The official cited an extract from the guidance “requiring the event organiser to pro-actively discourage activities which can create aerosol such as shouting, chanting and singing…as this is a popular musical can we be assured this will be realistic or achievable? Also wearing face coverings reduces the mass of aerosol expelled when singing, so masks should be worn during the event. Probably not possible?”

Probably not possible? Impossible, decided Lesley, as the additional costs would be prohibitive, and so, down the drain went many hours of rehearsals and hundreds of ticket sales for today’s 3pm show and tomorrow’s 2pm and 5pm performances that would need to be reimbursed (a task now being handled by the Joseph Rowntree Theatre box office).

And yet everything had been possible when Bev Jones Music Company staged the socially distanced Strictly Live In The Park on September 13 last year, same location, but no requirement to mask up the singers. Just as York Stage had been able to perform shows at the amphitheatre from August 23 to 25 (York Stage Musicals revue) and September 18 to 20 (Jukebox Divas).

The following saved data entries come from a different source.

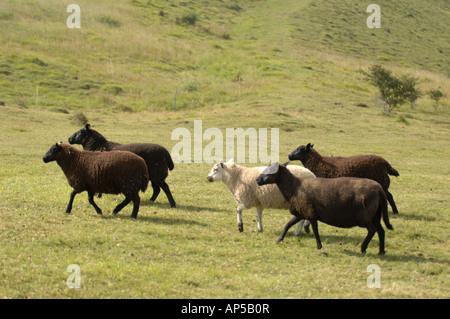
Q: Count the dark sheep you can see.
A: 4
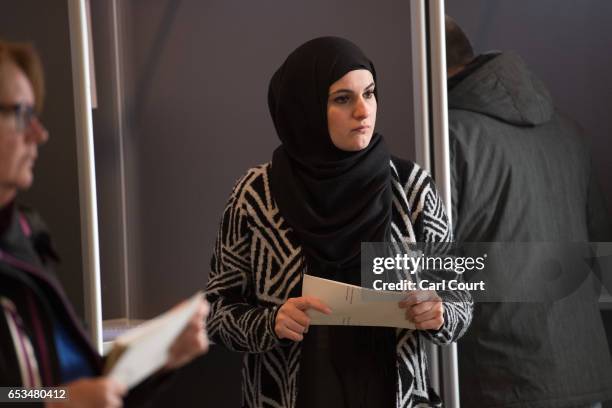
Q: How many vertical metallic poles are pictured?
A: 3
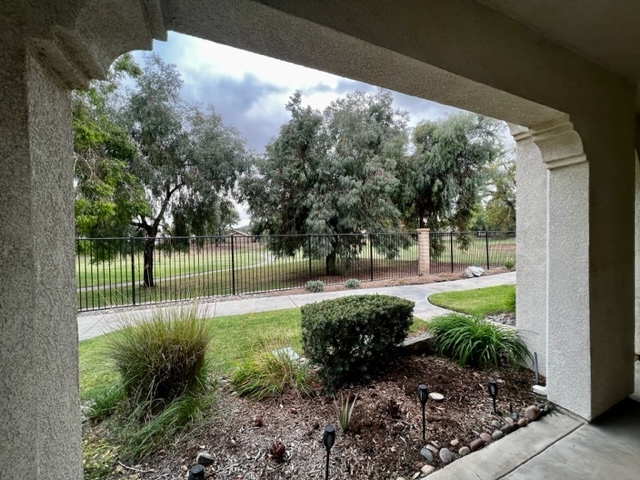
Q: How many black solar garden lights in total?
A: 4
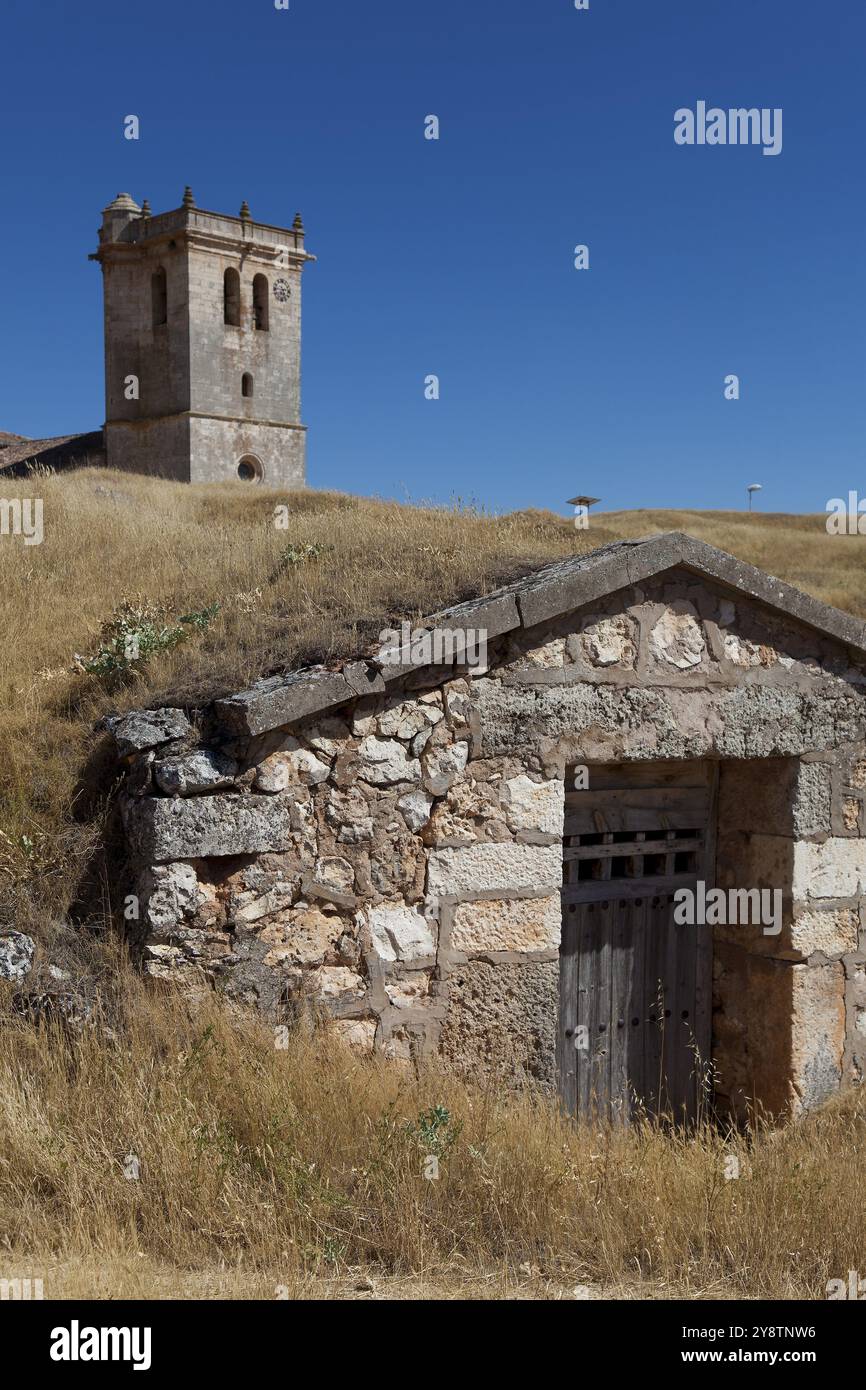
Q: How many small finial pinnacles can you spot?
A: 4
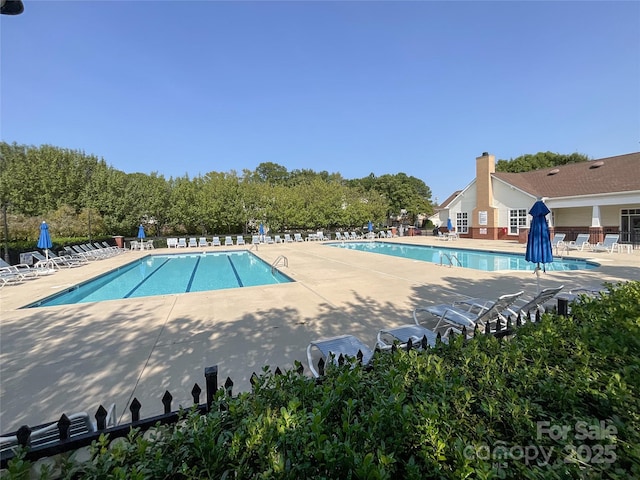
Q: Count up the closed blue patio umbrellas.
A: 6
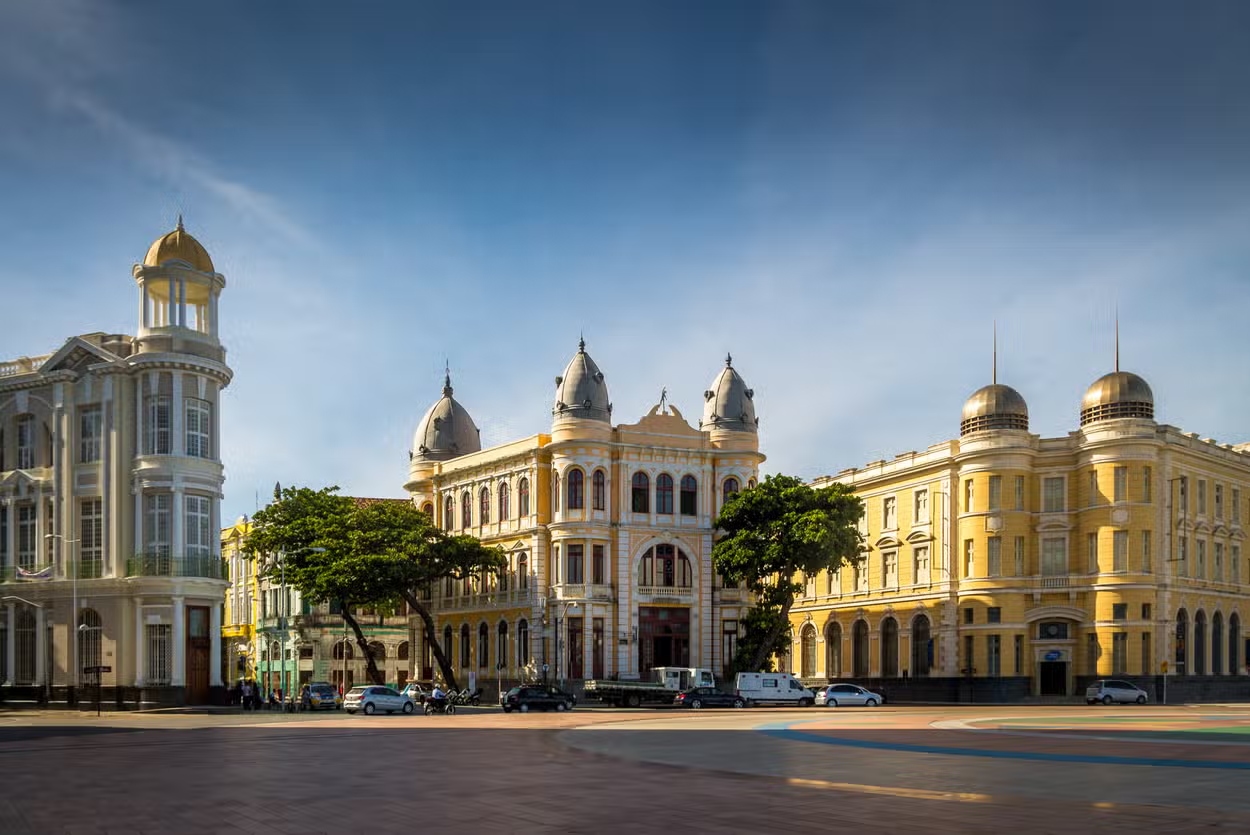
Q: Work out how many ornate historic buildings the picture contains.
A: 3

When Lesley made the booking in February for the return to Rowntree Park, she planned the event in line with the council’s event management plans, requiring a Covid risk assessment and a health and safety assessment, plus contingency plans in the event of a terrorist attack or flooding.

Put in place were Covid testing for the cast; thermometer testing for cast, crew and public at each performance; ticket-only admission; the audience placed in socially distanced bubbles. The new normal, in other words.

The council’s later demands over masks and security came after its discussions with Public Health England and the Safety Advisory Group, but what was the difference this time?

City of York Council, in effect, made an admin error, as explained to Lesley Jones by Sarah Stoltz, the council’s director of public health, in an email on June 6. “One of my staff was asked by Trading Standards on 26th May 2021 to provide public health feedback to the Safety Advisory Group (SAG) on the proposals for your event,” she wrote. 

“I must stress, here, that the feedback in the email was only intended to be shared with SAG members for them to consider this, along with all the other expert advice from members of SAG, e.g. North Yorkshire Police, so that SAG could make a decision on whether the event should go ahead and what mitigations might need to be in place.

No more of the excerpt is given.